Required action: Copy all records precisely, apart from the pictures.

[Supplied records — start]

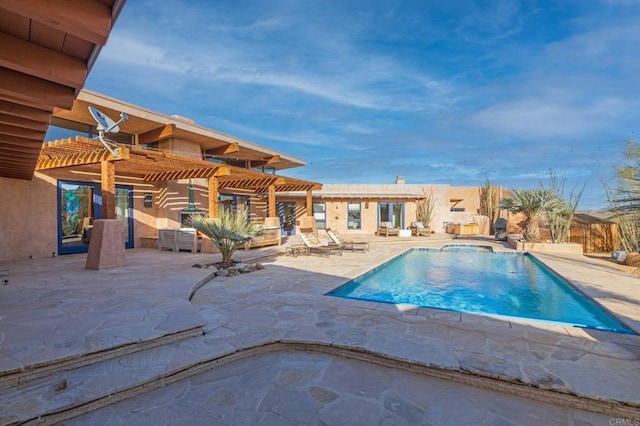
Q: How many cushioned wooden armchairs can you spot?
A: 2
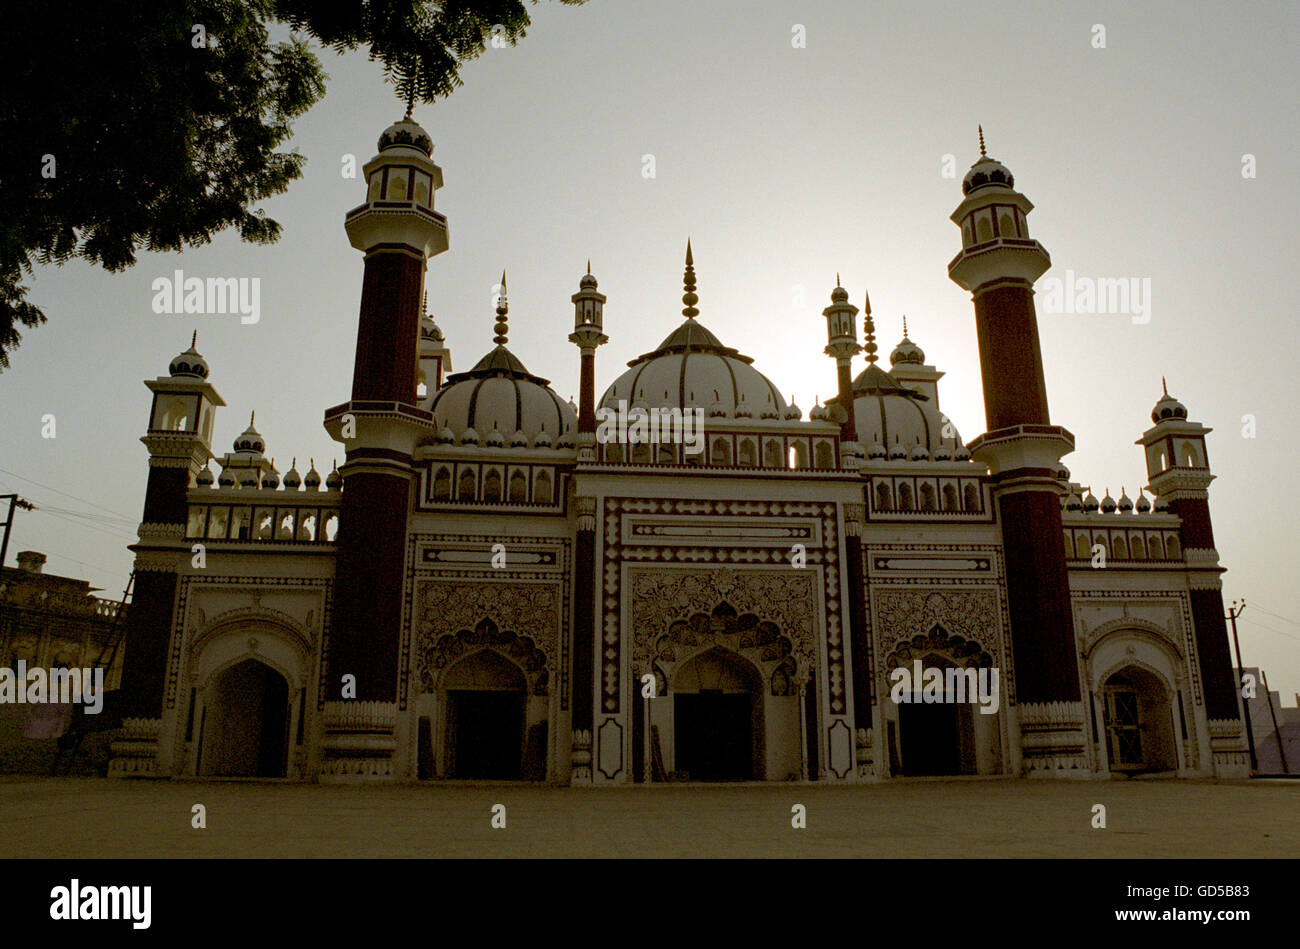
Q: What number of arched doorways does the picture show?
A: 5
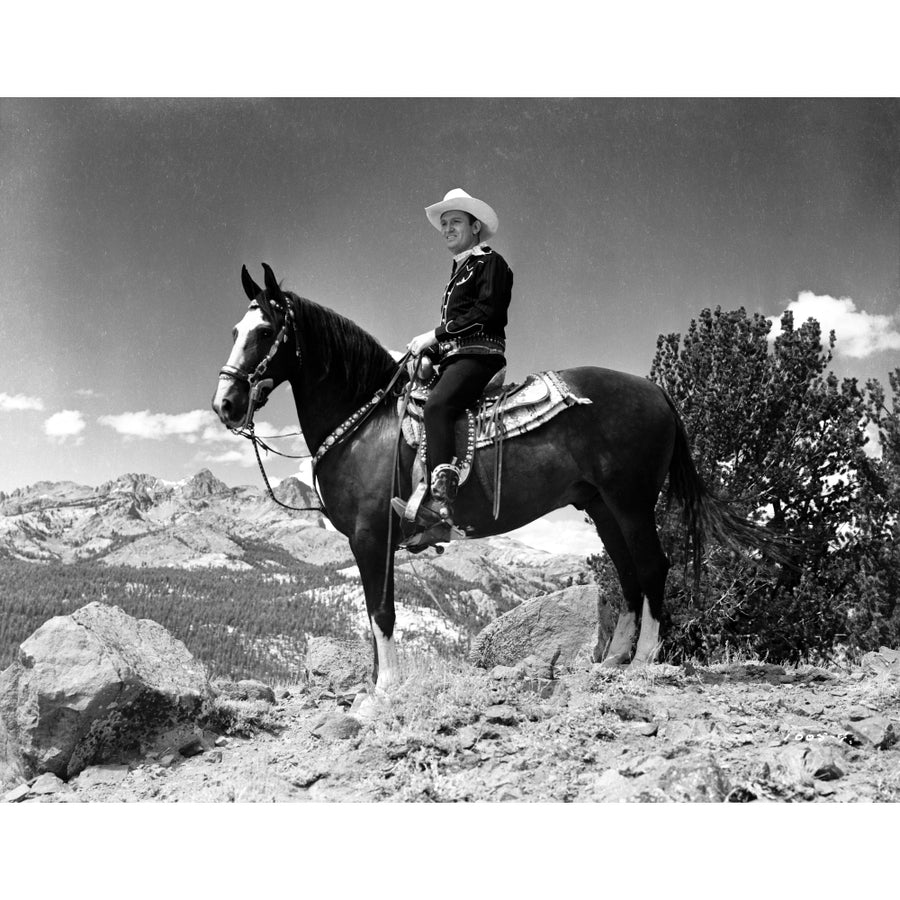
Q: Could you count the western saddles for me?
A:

[Supplied records — finish]

Written solution:
Q: How many cushioned wooden armchairs can you spot?
A: 2
Q: What number of arched doorways does the picture show?
A: 5
Q: Could you count the western saddles for me?
A:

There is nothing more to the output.